Advertising Week Q&A with Lynnwood Bibbens & Keshia Hannam for AAPI Month

For AAPI Heritage Month, we sat down with Lynnwood Bibbens, CEO of ReachTV, and Keshia Hannam, Editor in Chief of Eastern Standard Times, to discuss the importance and impact of their partnership.

Q: Lynnwood, as the CEO of a Black-owned media business, how does ReachTV’s partnership with EST Media align with your vision of fostering unity and diversity?

LB: Since I was a little kid Black culture and Asian culture have been intertwined. Partnering with EST Media allows us to bring those stories that intersect Black and Asian cultures to our viewers.

Q: How do you plan to use the storytelling power of ReachTV to help educate, inspire behavioral change and combat anti-Asian sentiments prevalent today?

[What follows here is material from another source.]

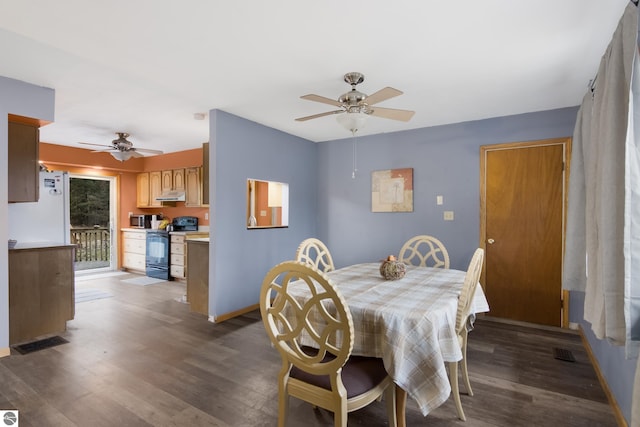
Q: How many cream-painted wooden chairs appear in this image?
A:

LB: The stories you see don’t properly reflect the truth. Through our partnership and these documentaries, we will be able to educate and inspire people to know that we’re ALREADY intertwined and that our communities thrive off each other. In this highly political environment,  most people focus on the negative when 99% of the stories are inspiring, they just need to be captured and shared!

Q: Keshia, as the Editor-in-Chief of Eastern Standard Times, could you expand on how the new series, “Modern Asians: Unique & Unified“, is going to challenge and celebrate narratives about Asian people and culture?

KH: We know the word “Asian” is wholly inadequate to describe to world’s largest continent. 60% of the world cannot and should not be reduced to one word. However, we’re not there yet. To most of the West, Asian is all that people see when looking at those who have Indian, Korean, Filipino, Mongolian etc heritage.

We hope to speak to the plurality. In Asia, no one says they’re “from Asia”. We say we’re from Hong Kong, Indonesia, China etc. However in the US, you are labeled as Asian.

If we do not acknowledge that gap–that we need to educate while unifying as a community–it will be a long time before we see real change. And at the end of the day, we have more in common than what separates us. We hope to speak to that, while limiting erasure.

Q: Can you talk more about the importance of giving the Asian community a platform to tell their own stories, as is the mission of Eastern Standard Times?

KH: When I was a journalist in Hong Kong, editors of ‘global’ media companies like The New York Times, CNN, the BBC etc decided which of my stories were considered newsworthy. These editors were usually not from Hong Kong, and not from the Asian region. That bugged me, because I knew what stories mattered to my community, but those stories rarely saw the light because distribution was gate-kept by people not of the community.

By handing the microphone to people who have LIVED the stories we are helping to share, we not only make sure we respect and dignify the subjects of those stories, we create a more authentic and accurate narrative.

Q: Given the recent spike in hate crimes against the Asian community, what are your hopes for this new micro-documentary series in fostering understanding and empathy towards the AAPI community?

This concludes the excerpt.